Data models are the underlying structure of a database. It represents data, including the relationships, semantics and constraints governing it. We need to design the database at the physical, logical, and view levels. There are a couple of different popular approaches such as Inmon (Normalised approach), Kimball (Star Schema), Data Vault and one-big table. DBT uses star schema with sources (where the raw data has been already loaded) that move data to staging models where it’s transformed, cleaned and standardised. The staging models are break down in the in the intermediate models on facts and dimension models to finally create the final models of the tables existing in data storages such as live tables in BigQuery or Snowflake.
The DBT approach – Star schema
The Kimball model is a star schema. The best resource of information about the approach is the Kimball Group website. The benefits of using this approach are that it’s familiar and well-documented, capable of handling complex scenarios and provides clarity and stability to a data warehouse. To create a star schema:
- Identify facts. Fact tables are the foundation of a data warehouse. They represent an activity that has urgent business priorities. Things that are occurring or already occurred. The fact table grain must be defined on the business definition level; the business definition is what a single record represents, for example, every single click, impression, store visit, etc. Always we want to build it at the lowest possible grain. It’s much easier to aggregate than go the opposite direction. For example, in a shop, many customers may come regularly for a visit and buy different products during a single visit. We can create a fact table for transactions for each product they purchased as we can aggregate by the number of products they bought on a single visit, the number of times customers purchased a particular product and so on. In the fact table, you will have foreign keys to dimensions and aggregate numeric information. We don’t want descriptions or attributes in the fact tables.

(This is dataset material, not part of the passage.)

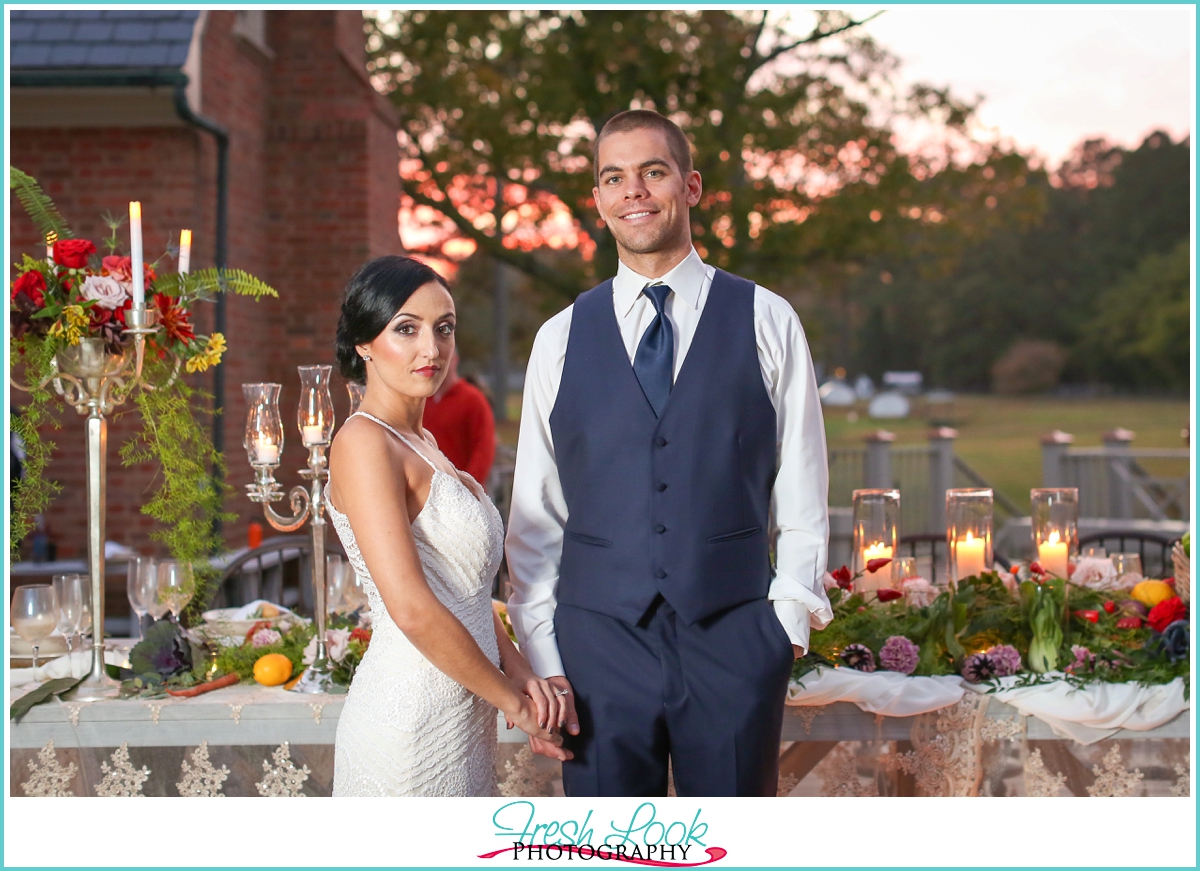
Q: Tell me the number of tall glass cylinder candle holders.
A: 3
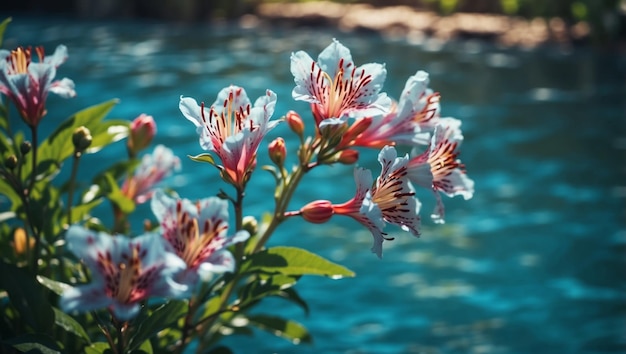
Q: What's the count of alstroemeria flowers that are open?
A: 9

- Determine dimensions – Dimensions add context to the fact. It describes things that exist, like people, places or things, e.g. users, companies, products, customers, etc. You can have slowly changing dimensions, for example, office location. The dimension table may include attributes, dates or numeric values (if categorical data). They are usually flat, wide, de-normalised tables. If you use DBT in the staging layer, you would rename the columns, concatenate them there rather than in the dimensions table. Dimension table simply holds breaks down the table with a specific form. One dimension may join multiple fact tables but you want to avoid dimensions joining directly to other dimension tables. The way that it joins is through the keys, foreign keys linking to other tables.
- Develop marts: Marts join facts and dimensions to create custom views. In DBT we call them final models. You can quickly join on the keys to see the total order by the customer, the busiest time of the day and so on.
I absolutely loved comparison done by Kahan Data solution in his video. The normalised model is called the Inmon approach because of the name of Bill Inmon, the father of a modern data warehouse. There are no data redundancies, and it requires a lot of joints. The data is stored in a normalised form, and the data is fed into departmental data marts, where the data is filtered down to the specific need. Everything is broken up individually. The advantages are that it only stores thoroughly cleaned data, is easier to model as the sources are normalised data structure, and stores all organisational data. It has disadvantages, such as slower reporting queries as multiple joins are needed and slow startup time as it needs to be cleaned and follows carefully designed business needs before entering the warehouse. Finally, the separate data marts create gaps between departments in a single organisation.
Data Vault. Everything is split into hubs, links and satellites. The hubs and links hold the metadata, and satellites will contain more descriptive values and context. The benefit is that it is simply a representation of your sources without transformation, but it was mainly designed to store many different forms of data. It is intended to be built incrementally; it’s up and running quickly as transformations are applied later. It also helps with the increasing demand for data lineage.